AFTER I had eaten a plate full of food and a glass of tea the nurse told me that I wasn't supposed to be eating or drinking anything just incase I had to have a c-section that night. Ooops.

The following afternoon,(Tuesday), I had an appointment with Dr C. I had the bad luck of bleeding all over the table while waiting for her to come into my room. We discussed the bleeding I was still having and she said that she thought that it would be best to go ahead and have the baby this week. This was very upsetting news. I told her that I wanted to do anything possible to prolong this pregnancy as long as possible.

We worked out a deal. It consisted of us cancelling our vacation which is scheduled for next week. I also had to take it easy at home and go back to the hospital if the bleeding got really heavy again. I could live with that. I was willing to do whatever I could to carry Tres as long as possible.

During my visit Dr C did an ultrasound and found a clot of blood. She estimated the clot to be about the size of a silver dollar. She also said that the baby was laying more breech than transverse now. Kind of at an angle with the feet first. That was good news.

As soon as we got home my doctors appointment I had another heavy bleed that, for the third time, got all over me and down the leg of my pants. Things did not seem to be going my way.

Wednesday was a very hard day, emotionally and physically. Not only was I still bleed continuously and fairly heavy, I was having alot of contractions and some very painful cramping. I kept thinking, "It is going to be soon. Very soon."

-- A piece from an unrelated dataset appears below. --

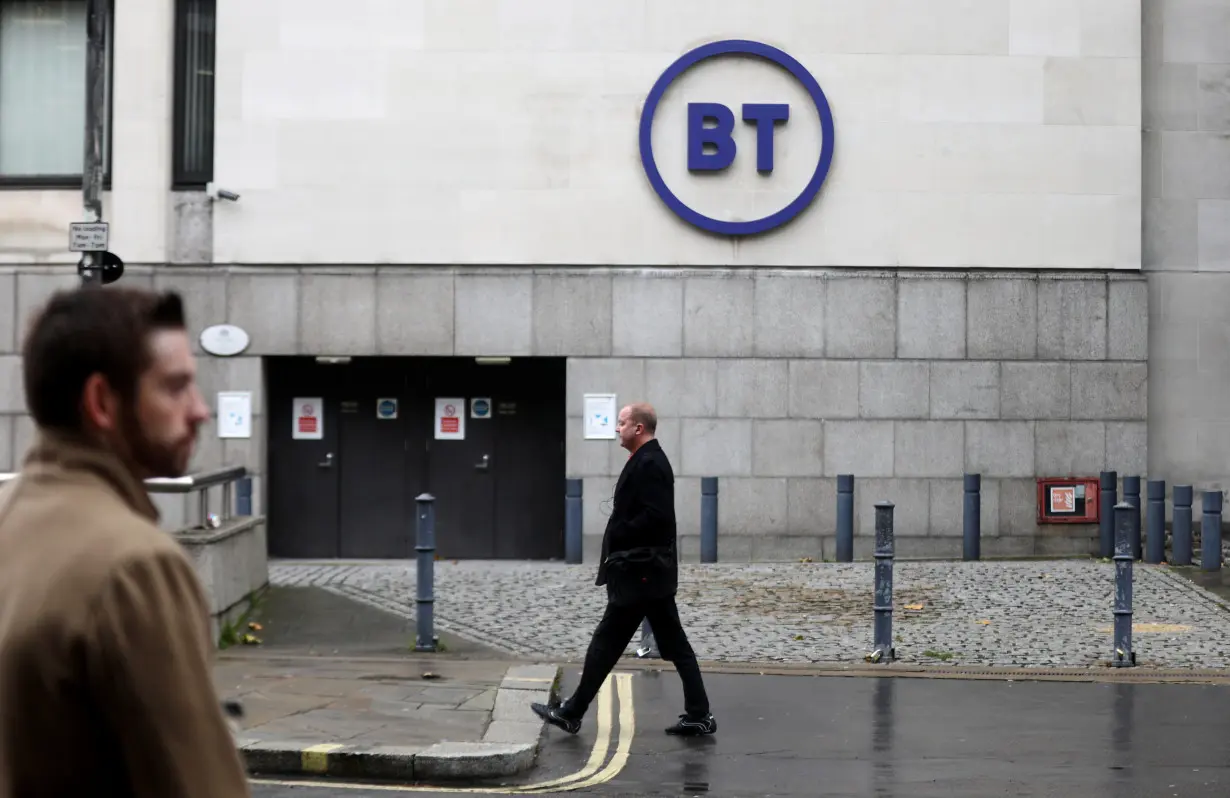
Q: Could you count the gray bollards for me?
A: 14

By the late afternoon the bleeding seemed to get a little heavier and Josh and I discussed what we should do. We decided to hold out a little longer and see what happened. We kept thinking that if I could just pass that clot that maybe the bleeding would stop.

Finally at about 6:30 I passed a clot pretty much exactly the size Dr C had estimated, (isn't she great?) Josh and I were very excited. We were hoping that this was the beginning of the end. And it was. The bleeding continued, but the cramps and contractions were almost immediately better.

I woke up today feeling great. The bleeding is still continuous, but much lighter. The cramping is much much better, as are the contractions. Therefore, my spirits are high.

Once again, we have been incredibly blessed. We have been surrounded by family and friends that have been loving, praying, and caring for us. I honestly could not ask for more supportive people in my life.

I will update soon. Until then,

Jessica

2 comments:

Jenn said...

WOW!!! How awesome our God is...I praise Him daily for his watchful care over you and Tres. I am still praying for you daily...love you..

jenn

Heather said...

I love that you write this blog, Jess! It fills in gaps in the story, stuff you probably don't want to have to repeat over and over to a hundred people! I started crying as I read the dialogue between you and Luke! I am praying for him and his childlike love and faith!

I am so amazed daily how faithful you are, you are truly an inspiration to those of us who call God our refuge! He is SO GOOD!

What an honor it is to continue to lift you and your family up to Jesus! His promises never fail!